СЕРЁЖА. Да, раньше под словами «денег нет» подразумевалось совсем другое, - это надо признать, это достижение.

ПАВЕЛ ГЕННАДИЕВИЧ. Захожу в подъезд, оттуда незнакомый мужик выходит, то ли дурак, то ли интеллигент, не поймешь, к стенке прижимается, мне дорогу уступает. Стоп, думаю, тут что-то не так. Кто такой, говорю, что здесь делаешь? Что-то отвечает, правда, не молчит, и вежливо, но вижу: неправильно отвечает. Я к нему опять с тем же вопросом - он мне что-то про свою собаку лепит. Но видно же, когда человек неправильно отвечает! Я ему в дыню, - он назад, на третий этаж забежал. Стою, жду, я на своем этаже, мне спешить некуда. И так два раза: он спускается, я ему вопрос, он опять неправильно отвечает, я в дыню! Да что же это такое, думаю, за это время мог бы и научиться. Я на первом, он на третьем, двенадцать часов ночи, - во картина! Наконец, он мой вопрос понял и ответ сформулировал более или менее. И что же он мне отвечает, как вы думаете? Собаку прогуливал, а она заскочила куда-то не туда, вот он и ищет по подъездам! Приехали! Ты меня что, говорю, за дурака держишь - это человек не в свой дом, не в свой подъезд или не в свою постель вломиться может, но собака - это же животное, она разбирается! Я его опять за грудь, потому что ответ явно неправильный, а он мне пальцем вниз тычет. Смотрю, действительно, там какая-то сука стриженная хвостом виляет! Что ж ты, говорю, сразу мне не сказал?

ЮРИЙ. Но он же тебе говорил!

ПАВЕЛ ГЕННАДИЕВИЧ. Да кто ж так отвечает, ты бы это слышал!

СЕРЁЖА. Поздно было, растерялся парень, а тут еще ты. Ты себя со стороны никогда не видишь, - тебе легче, а, вообще, любой дрогнет. Теряться не надо - это самое главное! Первые разы, по молодости, всегда влетал, пока меня жизнь не научила не теряться. Перед тем, как что-то сделать, подумай, что отвечать будешь, если вдруг притянут. У нас страна такая - все время будь начеку. Ночью особенно, ночью всегда жди сюрприза, причем всегда почему-то неприятного.

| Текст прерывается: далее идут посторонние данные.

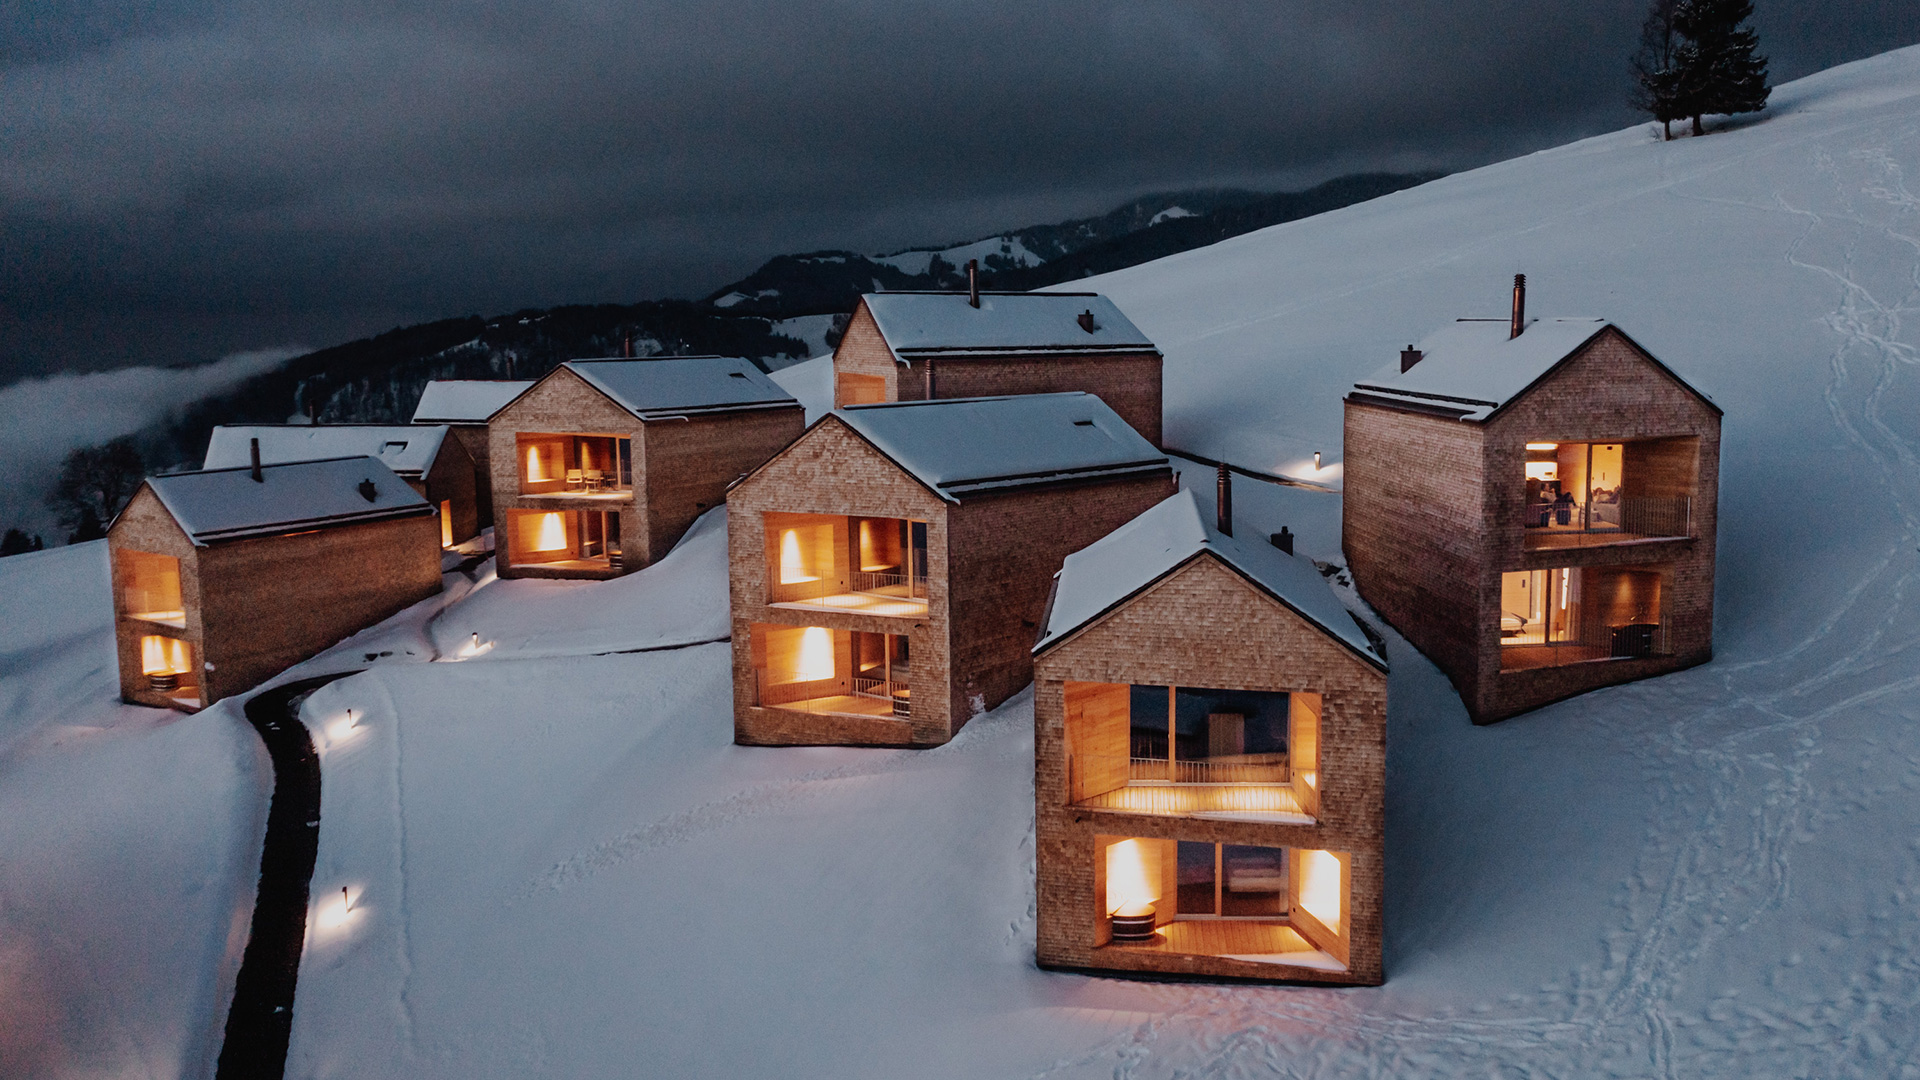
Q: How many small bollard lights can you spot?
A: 4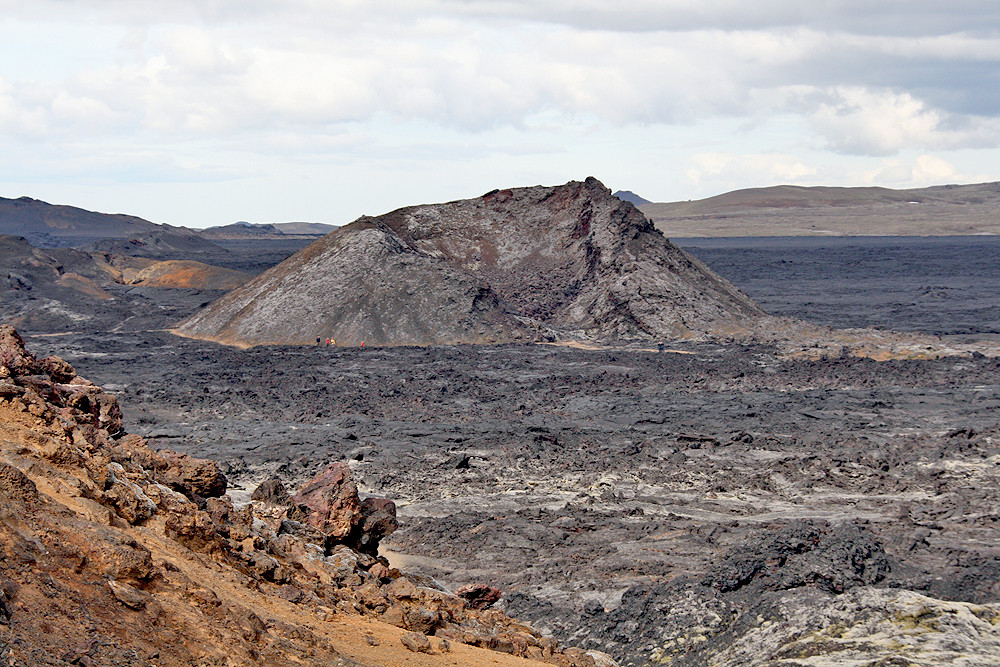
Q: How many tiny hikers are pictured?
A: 5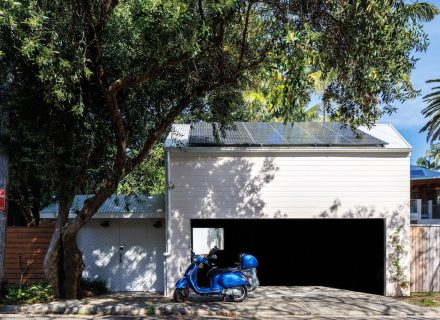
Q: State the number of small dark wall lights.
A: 2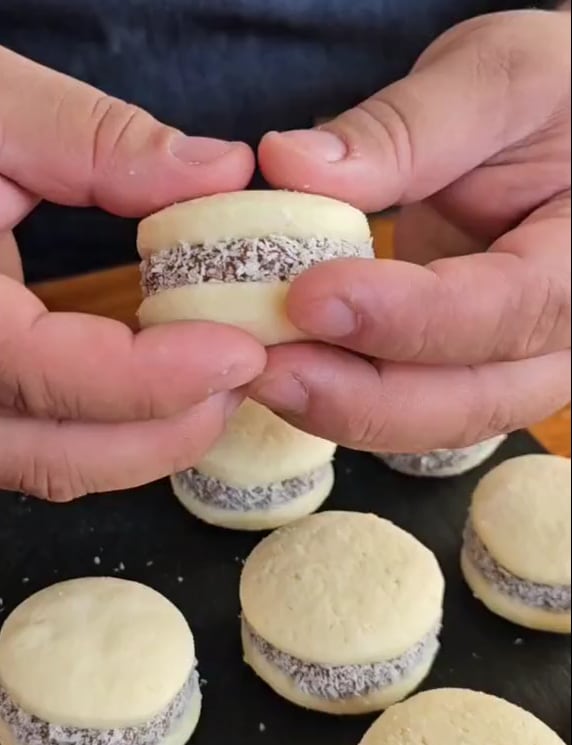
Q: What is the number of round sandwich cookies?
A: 7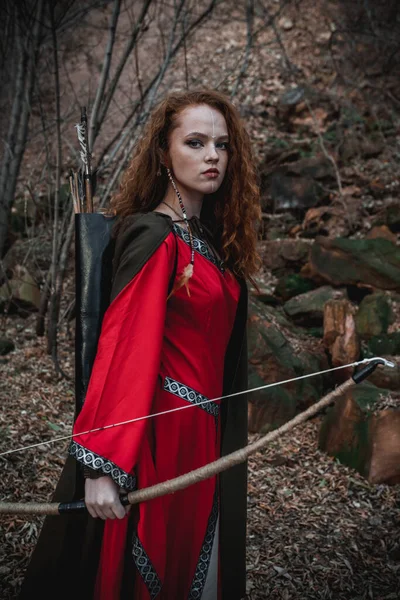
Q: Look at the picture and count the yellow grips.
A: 0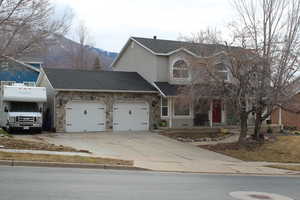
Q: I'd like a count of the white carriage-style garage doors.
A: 2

ПАВЕЛ ГЕННАДИЕВИЧ. А что, бывают разве приятные сюрпризы, - ну ты даешь!

СЕРЁЖА. Тебя, Павел Геннадиевич, и днем лучше обойти другой улицей. (Пауза.) В инкубаторе жизнь всему быстро научит, там программа обучения очень интенсивная. Живи, но не забывай о последствиях. Знаете, когда я это понял? Еще там, на одном почти трагическом случае. Чуть было жизни не лишился.

ПАВЕЛ ГЕННАДИЕВИЧ. А перед тем, как сюда идти, ты тоже думал о последствиях? А ведь так можем погусарить, что утром хрен знает где себя обнаружить можешь. Мало у нас так бывало?

СЕРЁЖА. Это же с пятницы на субботу, а сегодня только среда. Да и вообще, кто ж в таких случаях о последствиях думает? Это уже совсем конченым надо быть, а я человек семейный, верный. Знать бы, где упадешь, - соломки подстелил!

ЮРИЙ. Вот это умные слова. Ну, расскажи, расскажи, на каком трагическом случае ты ума набрался?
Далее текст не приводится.